Les résultats d’utilisation du site PA significativement différentiels acquis à partir de différents pipelines ont été visualisés à l’aide d’un diagramme d’événements. Un déplacement distal à proximal significatif de l’utilisation du site PA dans les doubles knockouts peut être observé dans les deux gènes FOSL1 et Papola. La couverture moyenne dans les régions flanquantes ancrées à des sites de clivage PA connus à l’échelle du génome a été déterminée à l’aide d’un diagramme diagnostique.

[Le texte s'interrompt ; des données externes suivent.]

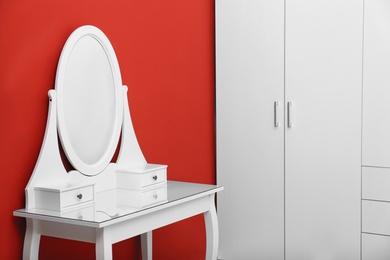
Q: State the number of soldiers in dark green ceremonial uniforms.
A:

Assurez-vous que les paramètres tels que les informations transspécifiques et l’autorisation du chevauchement multiple sont correctement utilisés lors de la génération de mesures de comptage. L’ajustement du modèle linéaire et la génération de paires de contraste sont importants pour une comparaison correcte. Pour rMATS, assurez-vous que tous les paramètres sont correctement définis en fonction de vos données avant d’exécuter la commande.
Les gènes obtenus à partir de l’activité d’épissage différentiel pourraient être utilisés pour effectuer une analyse d’enrichissement de l’ensemble de gènes. Un autre outil appelé MISO pourrait être utilisé pour une analyse plus approfondie basée sur les événements.